O'CONNOR'S IMPARTIAL "JUSTICE"
In a addition to the well reported conflicts of interest of both "Big Tony" Scalia and "Permanently Attached to Big Tony's Arse" Thomas, it seems that Sandra Day O'Connor was also less than impartial in the "deliberations" that led her to discover the hidden wonders of the "equal protection" doctrine she's been sneering at for nearly two decades. In a report in
Newsweek released on Sunday (12/17/00), she is quoted as having exclaimed "this is terrible!" upon hearing the state of Florida called for Al Gore early in the evening. According to a report on Yahoo News:
The report said O'Connor made the comment at about 8 p.m. on Nov. 7, and declared that meant the election was ``over'' because Gore had also won two other key states.

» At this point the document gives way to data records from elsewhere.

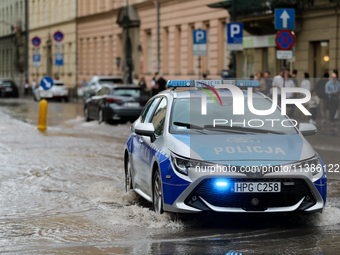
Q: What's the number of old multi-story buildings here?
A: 4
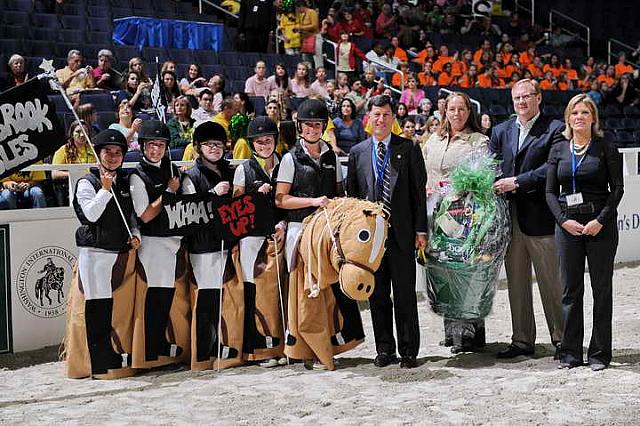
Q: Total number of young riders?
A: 5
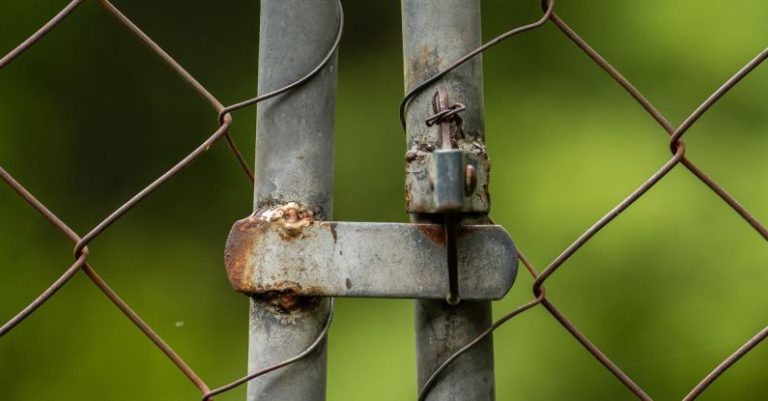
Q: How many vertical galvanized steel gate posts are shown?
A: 2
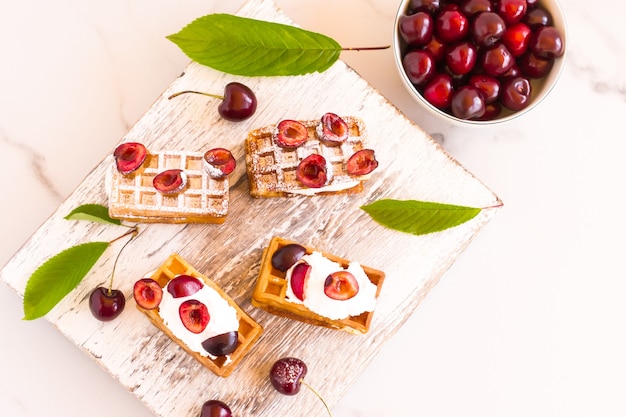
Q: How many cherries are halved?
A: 14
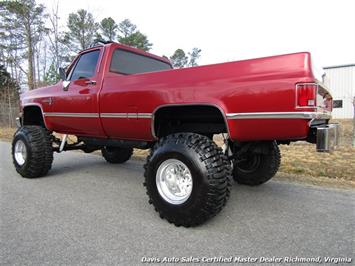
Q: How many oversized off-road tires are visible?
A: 4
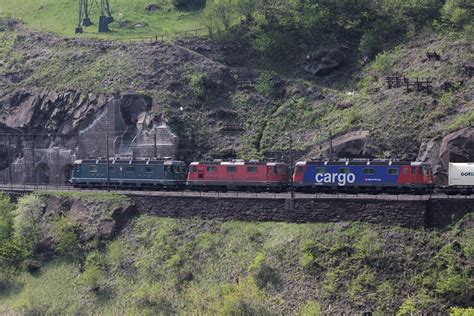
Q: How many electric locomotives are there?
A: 3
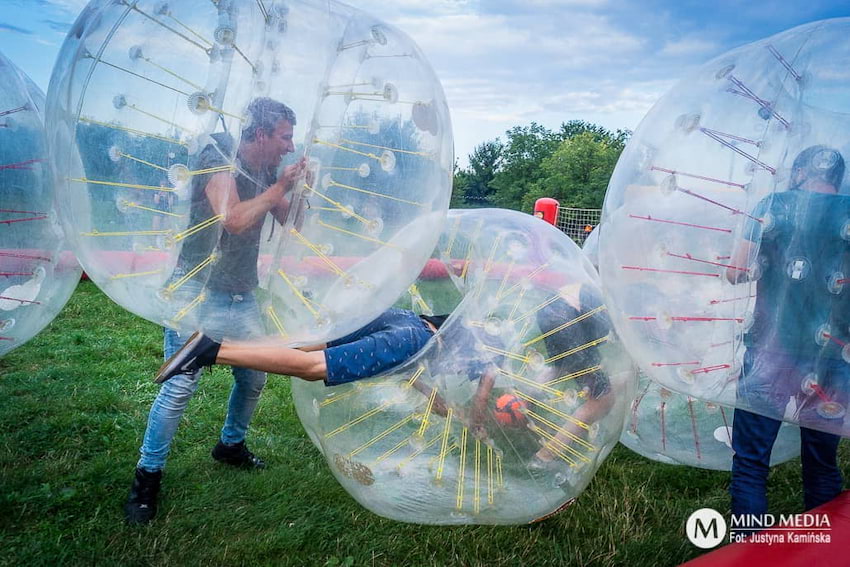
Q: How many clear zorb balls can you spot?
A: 5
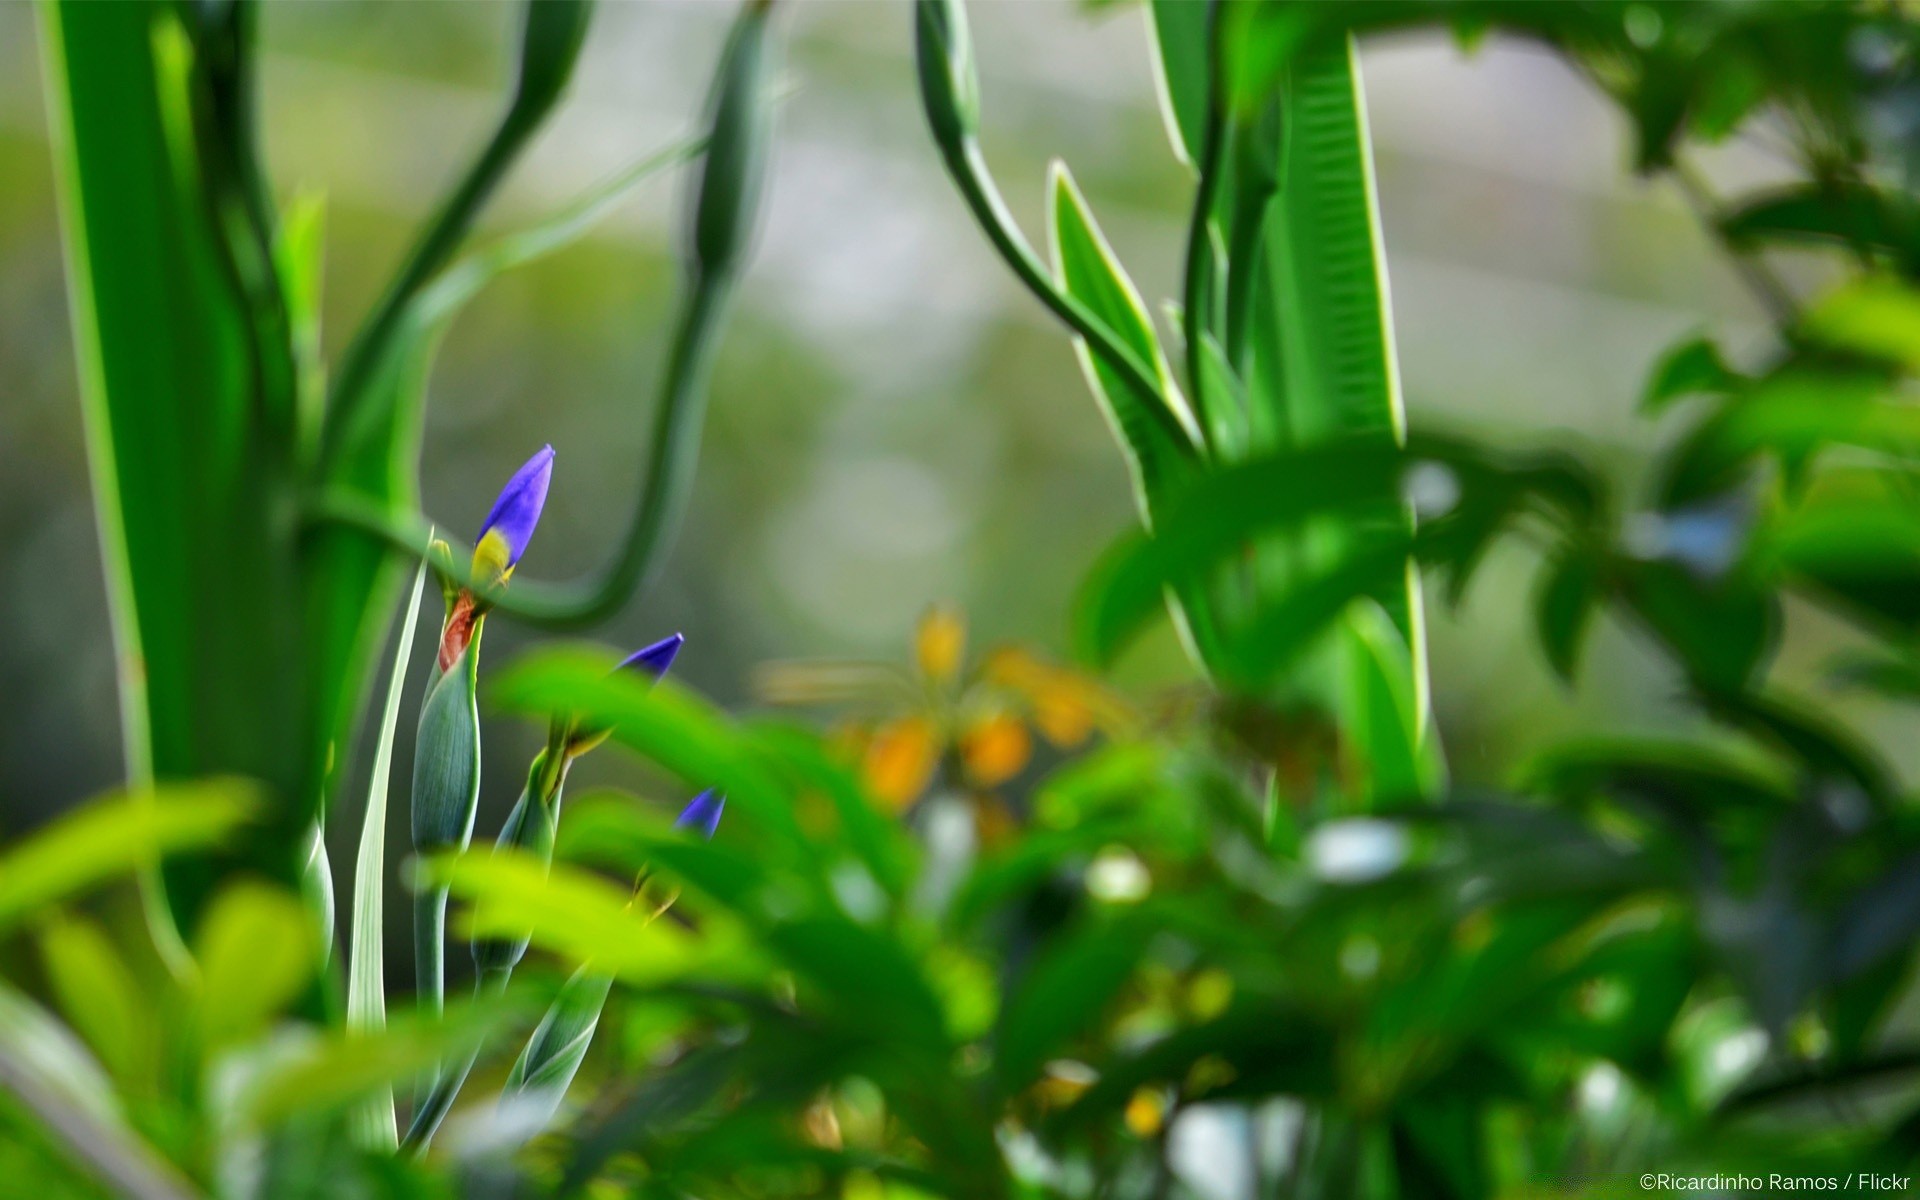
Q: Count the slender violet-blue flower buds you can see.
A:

Quoting two eyewitnesses to her comments, Newsweek said that O'Connor then walked off to get a plate of food, and her husband, John, explained to friends and acquaintances that she was upset because they wanted to retire to Arizona and a Gore presidency meant they would have to wait another four years because she did not want a Democrat to name her successor.

So "Big Tony" was going to resign and Sandy was going to have to wait at least four years to retire if the Shrub didn't win the presidency.
posted by Steven Baum 12/18/2000 09:20:24 AM | link

THE AUSTIN THING
Went to Austin on Saturday and did the lunch thing with Craig from
Booknotes. He's got a photographic record over there if you've got a strong stomach. Hint: I'm the one you're not going to find featured in the picture frames for sale down at the five and dime. A fun time was had by all, especially those who picked up a case of Anchor Christmas 2000, a half-case of Sam Adams Octoberfest, and a couple of cases of Oranjeboom. And no, they're not all gone yet. I also picked up a selection of fine tomes at both the Book People and Half Price, a few of which you might hear about hereabouts (that is, if I ever get off this political hobby horse I'm currently riding).